Black Scoter and more...

Today at noon I went online and read that a Lesser Back-backed Gull and a Black Scoter were at a dam near Yankton, SD just a couple hours before the post came out. Both of these species would be life birds for me so after talking to my mom she decided to drive me up there. We packed up and were on the road in about ten minutes. About an hour and a half later we were at the dam. I began scoping the half-frozen lake for the gull with no success. Many Ring-billed and Herring Gulls were out on the ice, but no black-backed. I saw some waterfowl above the dam such as Common Goldeneye and Common Merganser as well as a young Bald Eagle that was trying to make a meal out of one of them. After a long time of searching I went below the dam to look. We came across another birder who had no luck of seeing the gull either. We decided to look along the river for the scoter since it looked like the gull wasn't going to be found. A few moments later the other birder came back and told us that he had found the Black Scoter. My mom and I went to where he said it was and found it right away. Since the bird appeared to be closer to the other side we went over there and got some photos of it. We went home satisfied, even though the gull eluded us.

December 2, 2008

Injured Pelican

Today in the local newspaper was a story about an injured American White Pelican that was found at a local park. The pelican has a nasty tear on the bottom of the bill, presumably preventing it from eating. I went out to the park this afternoon to go get some photos of it while it was still there. I got within 20 feet and it didn't seen to mind me as it stayed asleep for some time before it finally woke up. After a while of photo taking I finally got some nice ones. The cattails made it hard to take photos and most of the time he was asleep so it was a challenge to get a photo of the bill because it was tucked away out of sight. Despite the efforts of animal control the bird is still out there although they have been trying to capture him for a couple days now.

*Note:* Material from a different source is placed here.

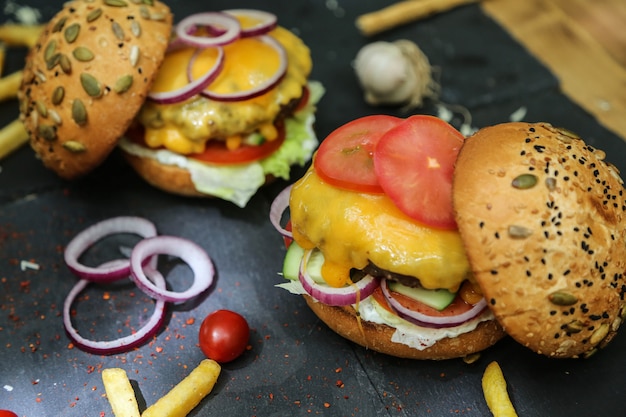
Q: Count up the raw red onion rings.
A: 10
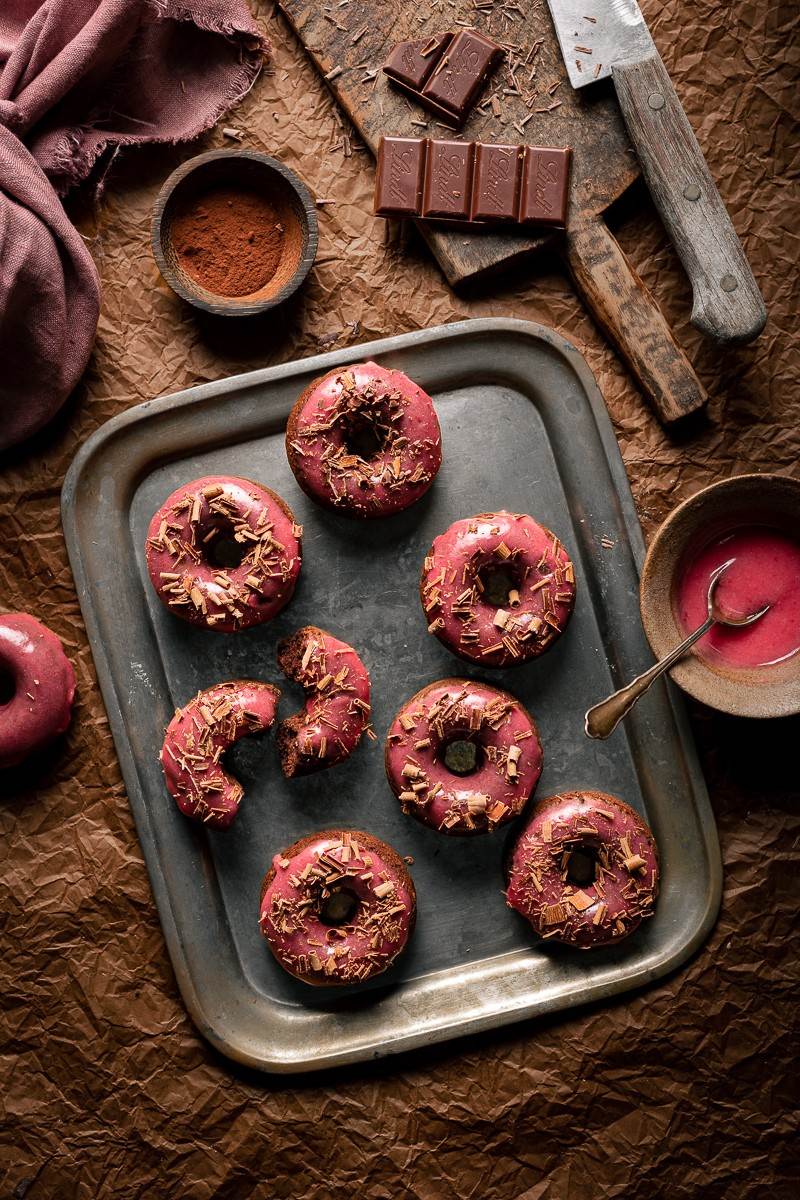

Below is a close up of the bill which clearly shows the tear.

December 1, 2008

Screech Owl

Late this afternoon while taking my dogs outside I spotted an Eastern Screech-Owl sitting rather low in a tree near our house. I went inside as soon as I spotted it to get my camera and quickly made my way back outside. He was still perched in the tree and allowed close approach. I got lots of photos of him and he was very cooperative and even stuck around for my parents. The cold air and breezy conditions made my fingers numb while I was taking the pictures. I couldn't even feel them at all and I had a hard time using them after a while because the were so cold. This was a nice end to the rather boring day I had. When it got dark he eventually flew off looking for a new place to hunt. Hopefully he will stick around to nest next spring.